| EXERCISE |
Search the entries below for "many" and copy each matching line.

:: EXERCISE INPUT

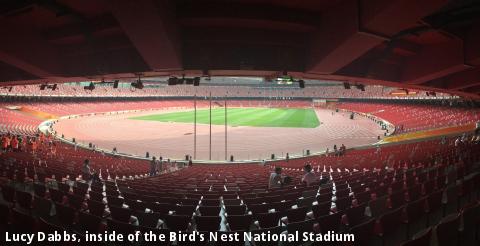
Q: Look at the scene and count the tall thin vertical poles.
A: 3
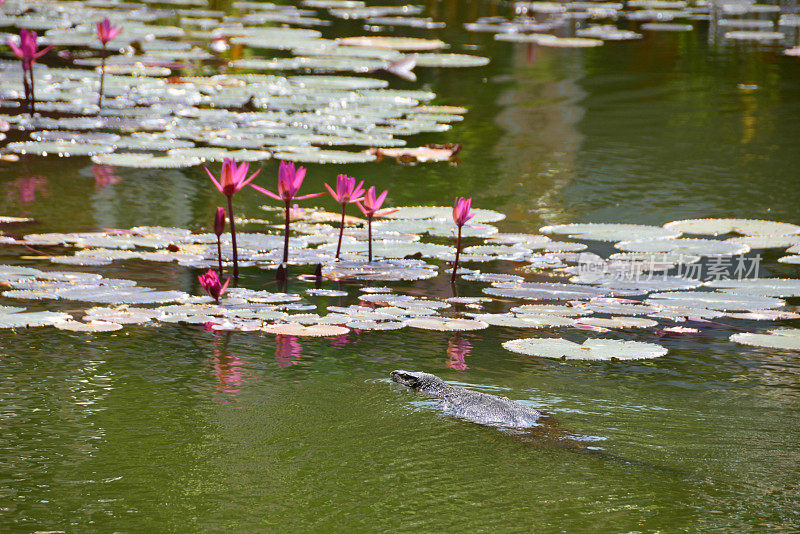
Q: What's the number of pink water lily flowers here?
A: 9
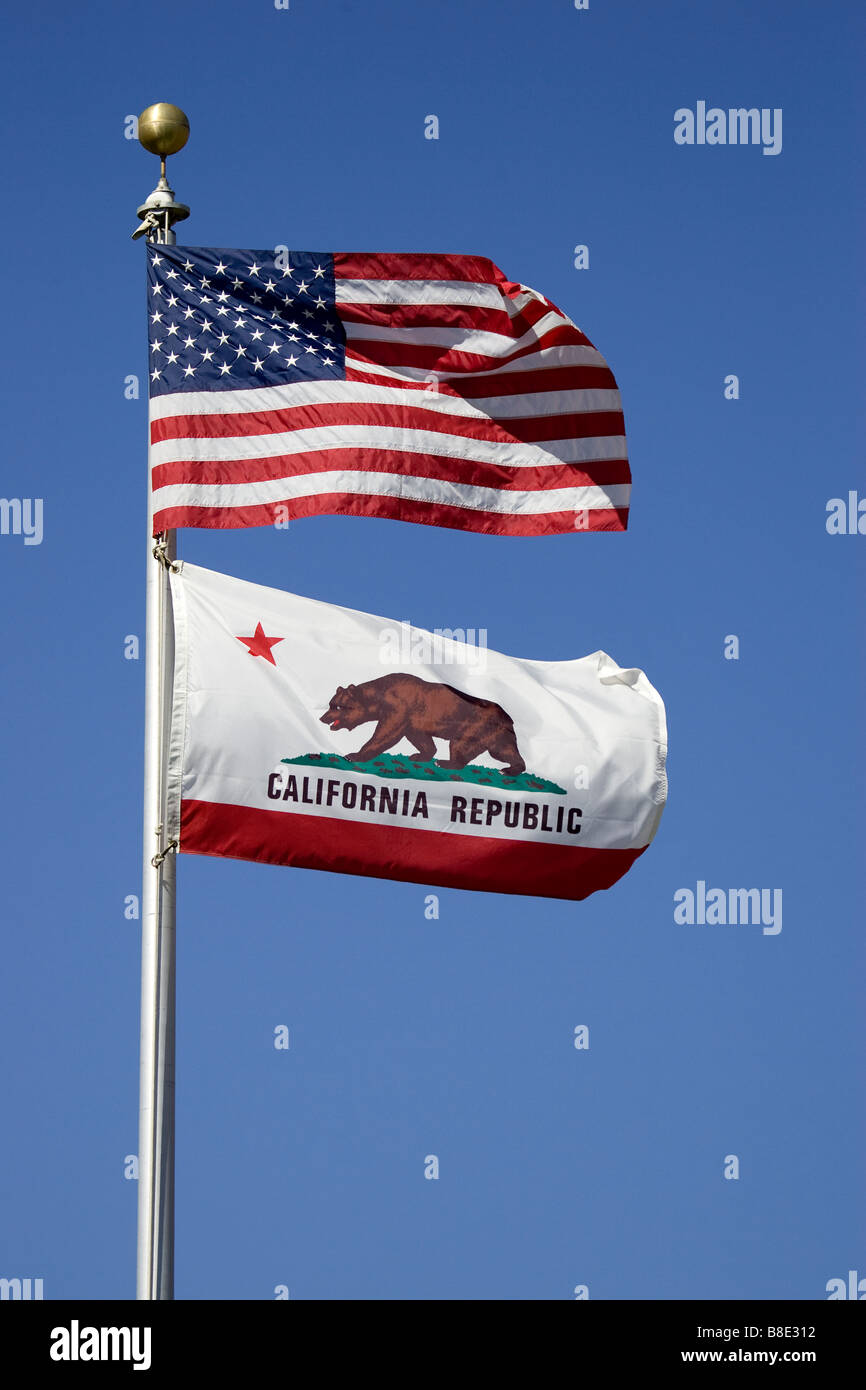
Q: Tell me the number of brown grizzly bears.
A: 1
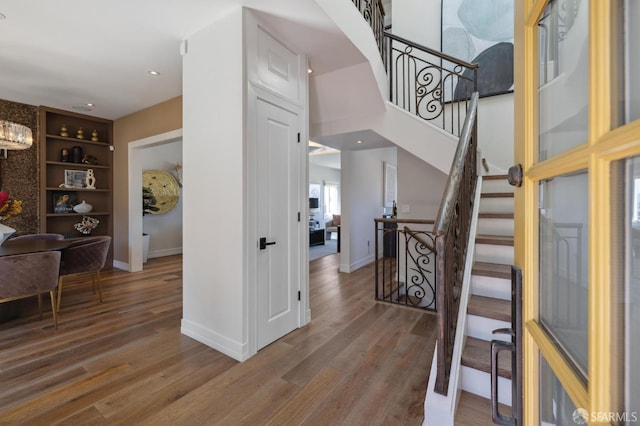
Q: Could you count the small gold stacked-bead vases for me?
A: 3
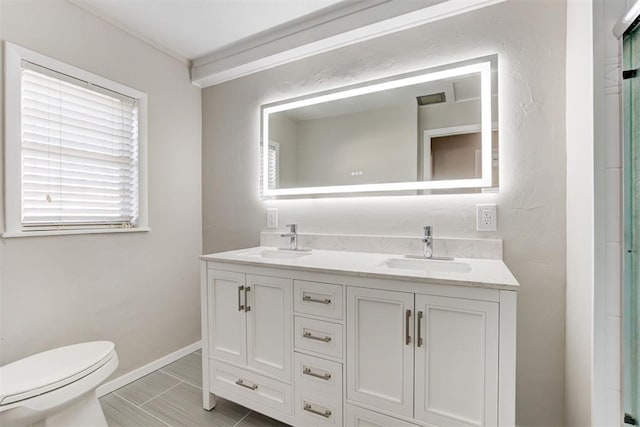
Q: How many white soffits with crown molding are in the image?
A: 1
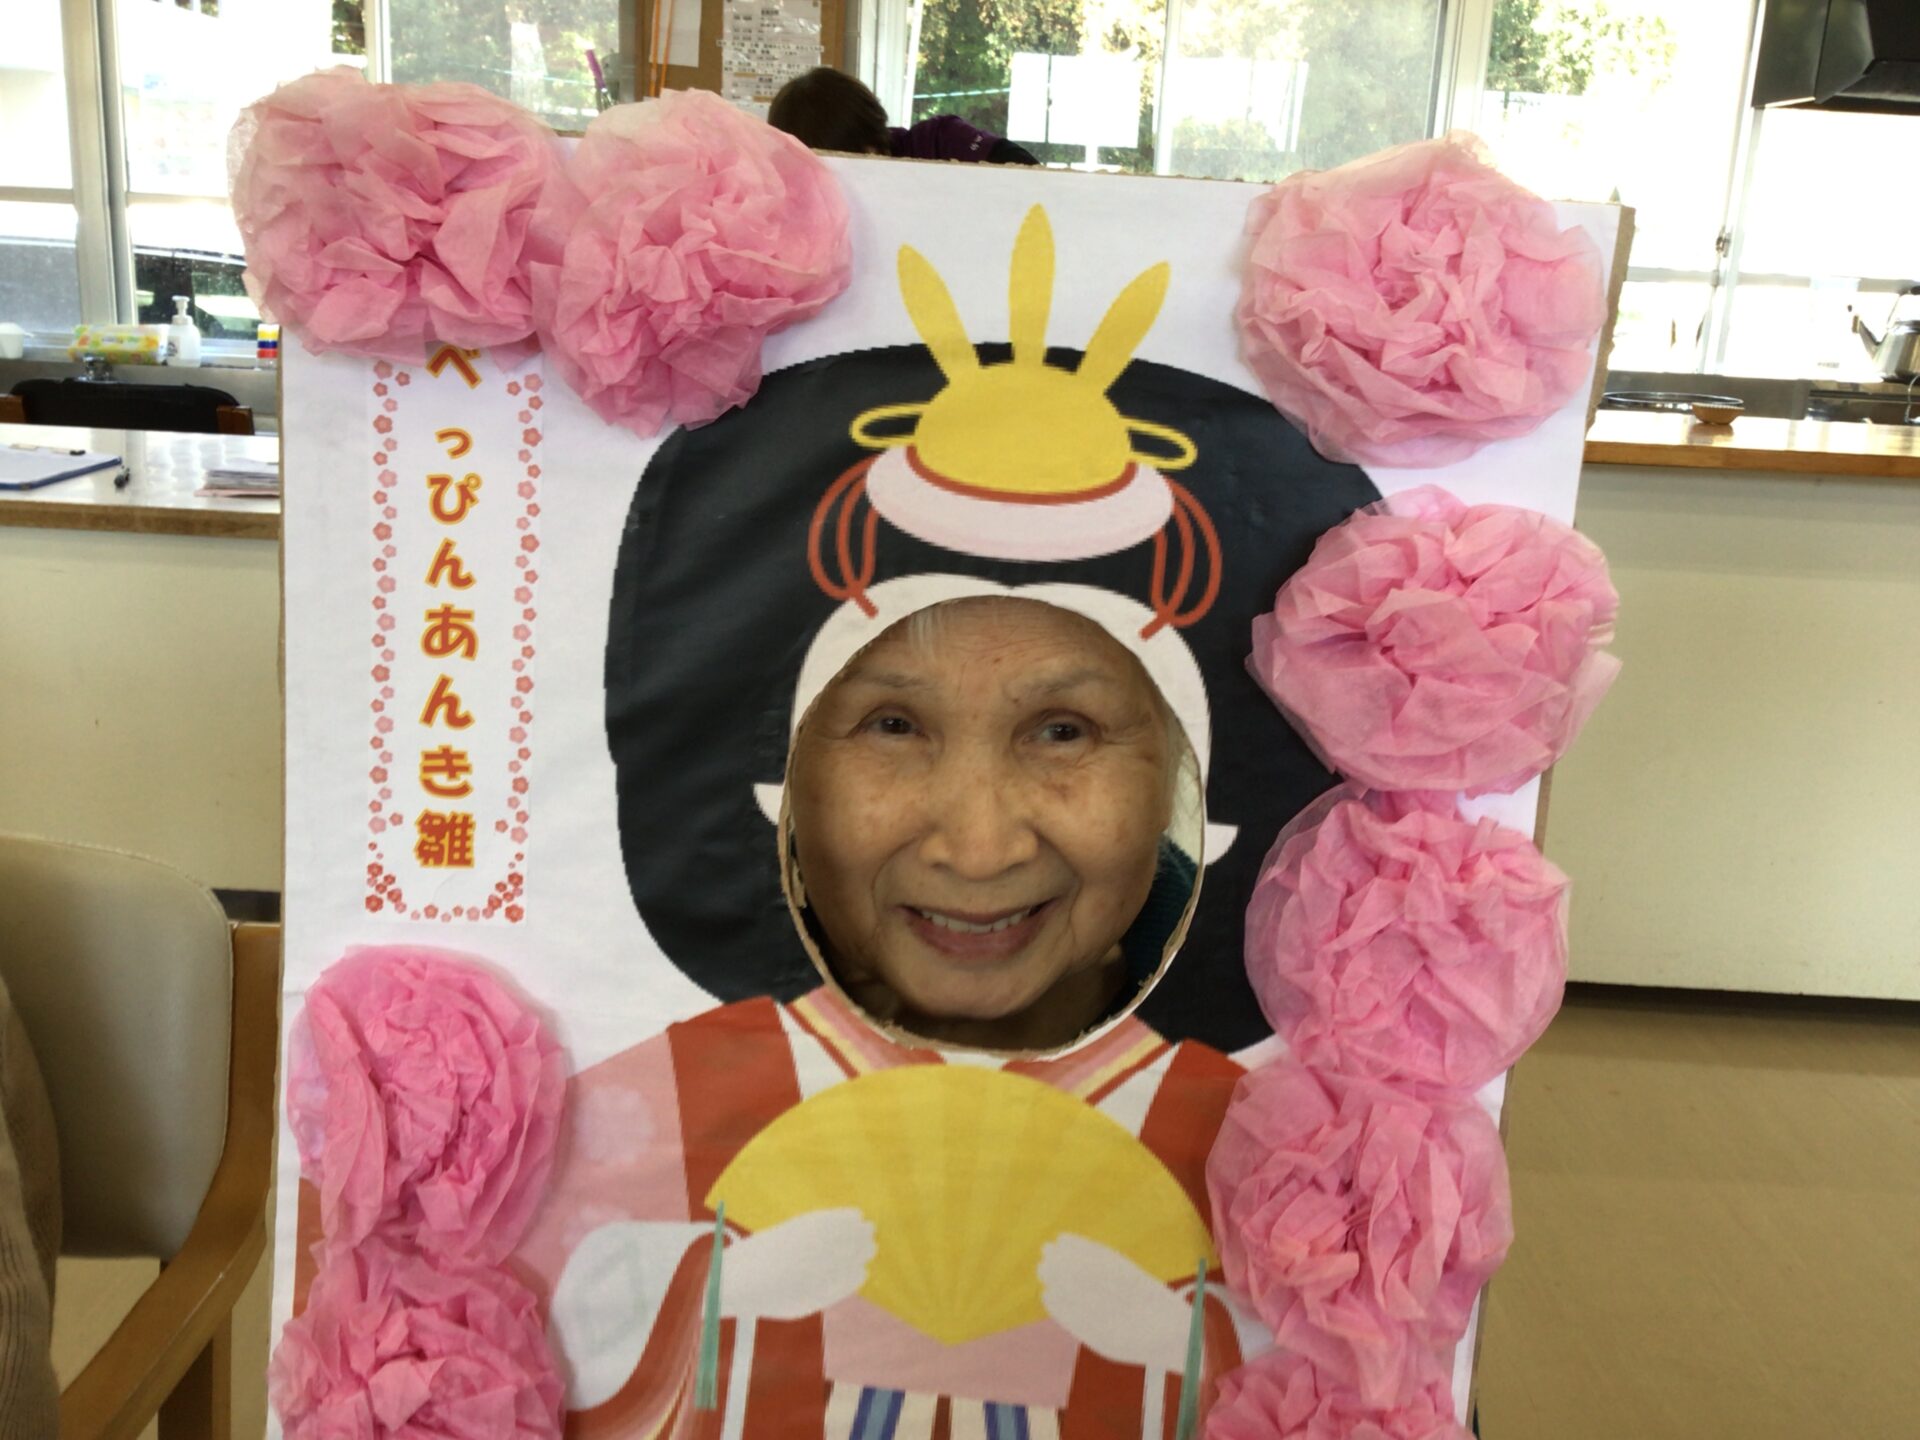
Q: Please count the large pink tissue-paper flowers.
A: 9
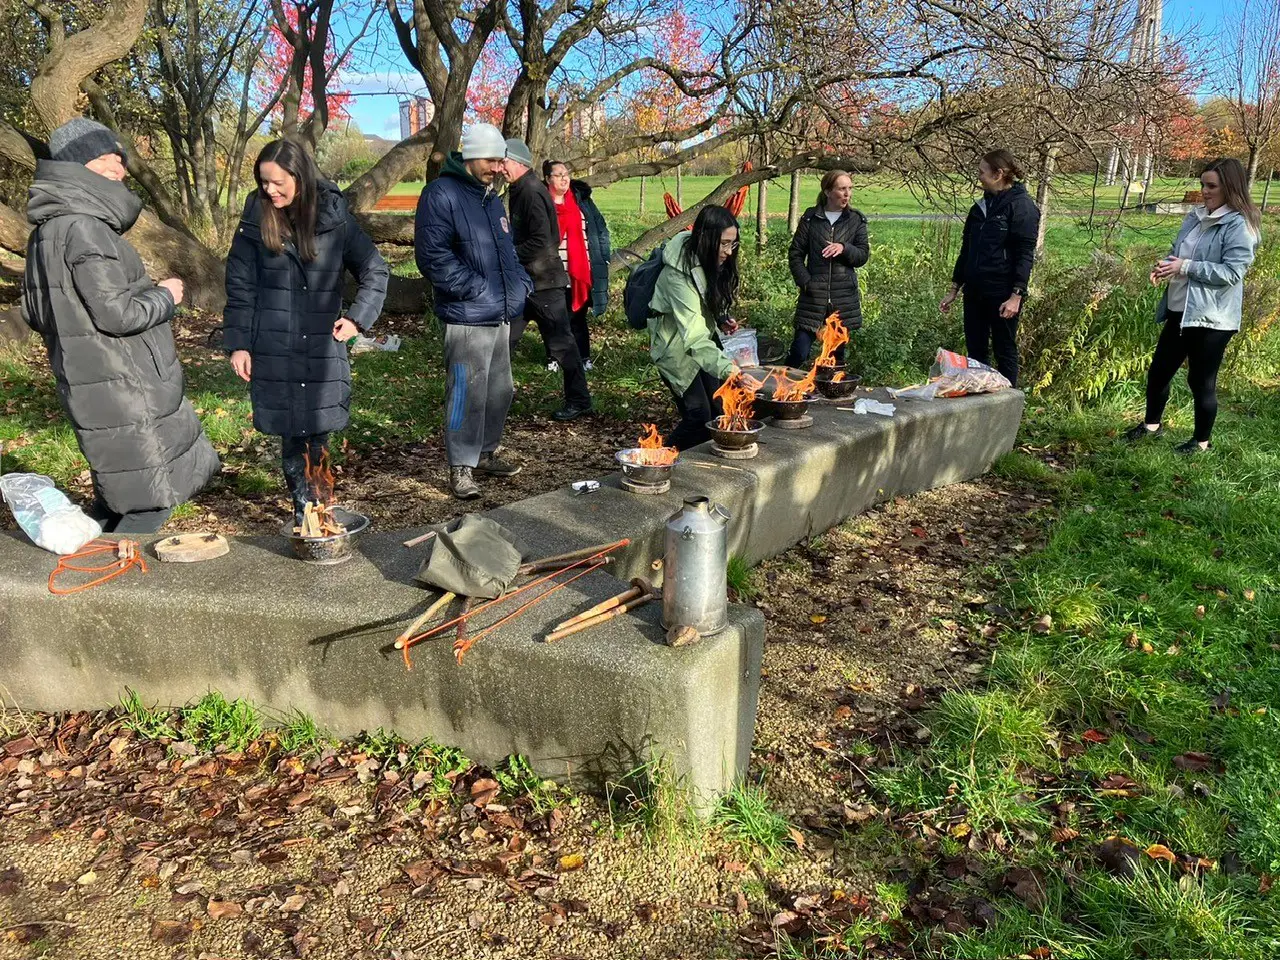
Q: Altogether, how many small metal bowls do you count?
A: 6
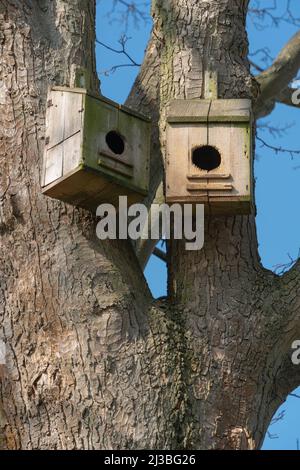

::::

| SOLUTION |
Q: How many white soffits with crown molding are in the image?
Q: Altogether, how many small metal bowls do you count?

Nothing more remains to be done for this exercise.